Native vs. non-native accent identification using Japanese spoken telephone numbers

In forensic investigations, it would be helpful to be able to identify a speaker's native language based on the sound of their speech. Previous research on foreign accent identification suggested that the identification accuracy can be improved by using linguistic forms in which non-native characteristics are reflected. This study investigates how native and non-native speakers of Japanese differ in reading Japanese telephone numbers, which have a specific prosodic structure called a bipodic template. Spoken Japanese telephone numbers were recorded from native speakers, and Chinese and Korean learners of Japanese. Twelve utterances were obtained from each speaker, and their F0 contours were compared between native and non-native speakers.
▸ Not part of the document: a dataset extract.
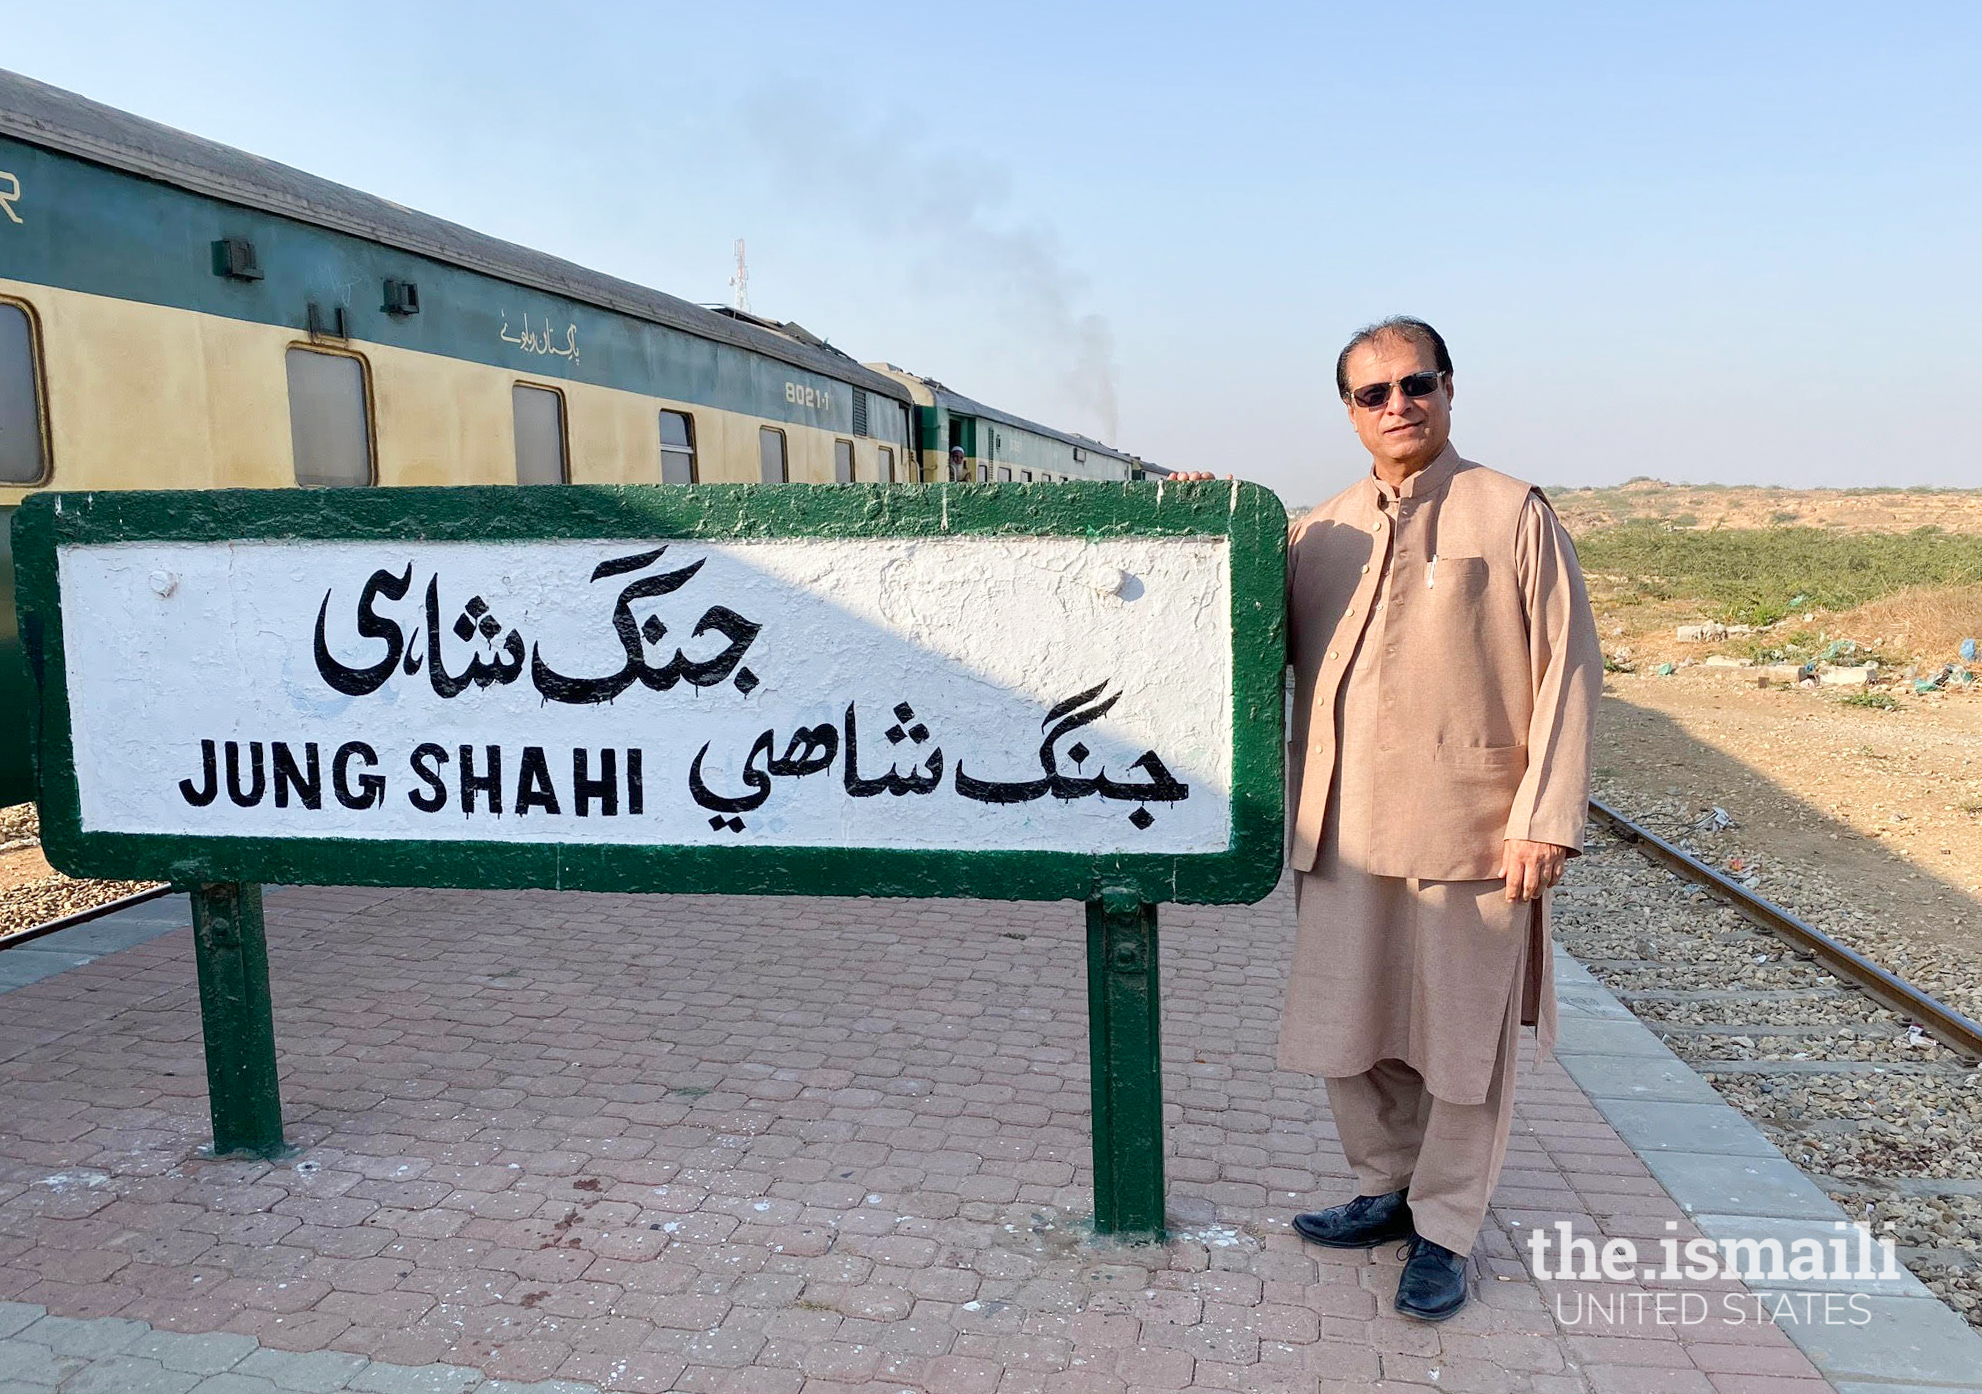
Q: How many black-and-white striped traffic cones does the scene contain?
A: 0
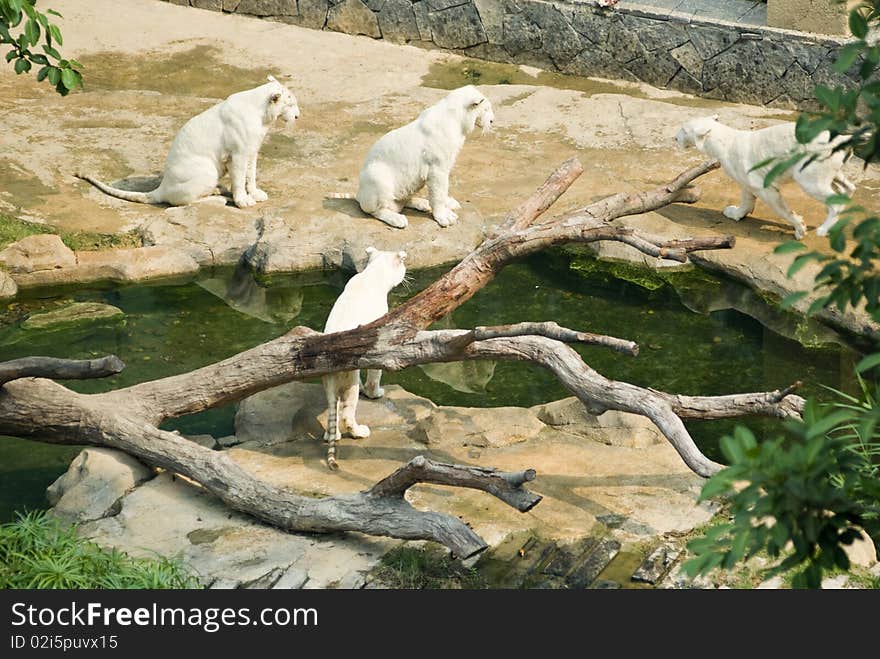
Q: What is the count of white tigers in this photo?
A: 4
All native speakers realised the prosodic pattern of the bipodic template while reading the telephone numbers, whereas non-native speakers did not. The metric rhythm and segmental properties of the speech samples were also analysed, and a foreign accent identification experiment was carried out using six acoustic features. By applying a logistic regression analysis, this method yielded an 81.8% correct identification rate, which is slightly better than that achieved in other studies. Discrimination accuracy between native and non-native accents was better than 90%, although discrimination between the two non-native accents was not that successful. A perceptual accent identification experiment was also conducted in order to compare automatic and human identifications. The results revealed that human listeners could discriminate between native and non-native speakers better, while they were inferior at identifying foreign accents.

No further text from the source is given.